As she bids farewell to her career, Mdlongwa takes pride in the fact that her success opened doors for other women in the field of emergency services. Today, many women are following in her footsteps, a testament to her character and determination.

"Now there are so many women who are doing the same job. It gives me great pleasure and satisfaction to see that other women have come after me. It somehow speaks to my character and how I presented myself. This may be the reason that inspired other women to join the profession. If I had quit, I would have closed the door for other women, but I carried myself very well, and I loved my job," Mdlongwa expressed.

Her message to women aspiring to enter male-dominated fields is clear: never let your gender limit your dreams. Self-belief, discipline, and unwavering principles are the keys to success in such fields.

"Also, they have to be principled even on social issues. Men may challenge you, and you have to maintain discipline," she advised.

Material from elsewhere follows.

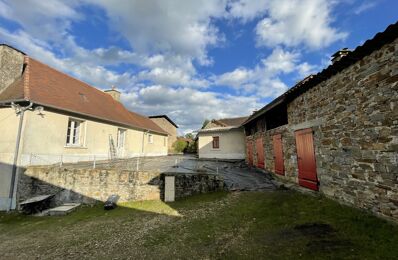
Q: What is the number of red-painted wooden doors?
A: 4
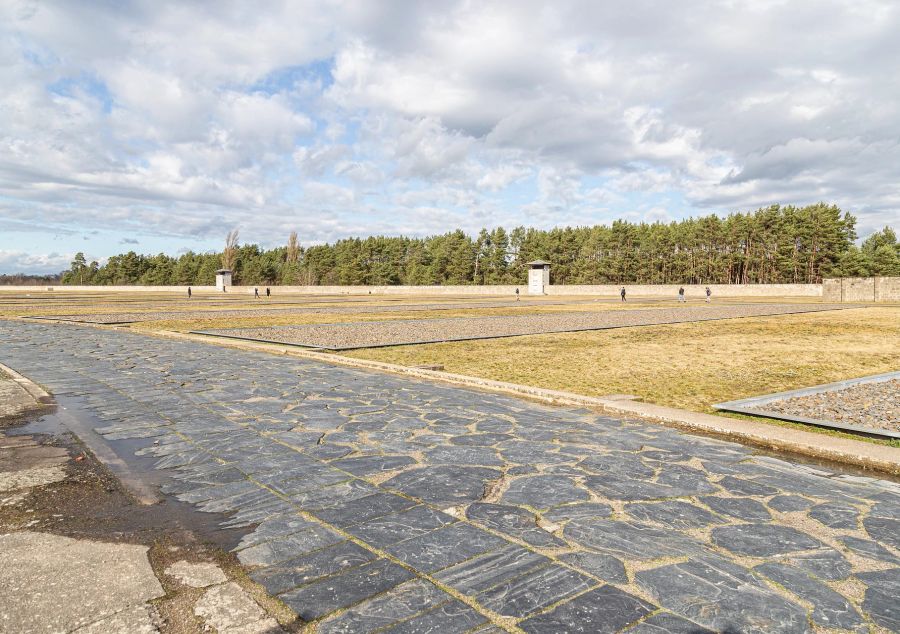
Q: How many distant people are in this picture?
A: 7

Upon retiring from the council, Mdlongwa has no plans to lead an idle life.

"I'm not going home to be idle. There is a lot of productivity that I will be involved in. We have a plot, and I will be involved in farming. There is also a program that my child is running, so I will be involved there," she shared.

Mdlongwa's colleague and Ambulance Supervisor Airdrone Ncube commended her for inspiring other women to take up the job and bring about gender balance in fields traditionally dominated by men.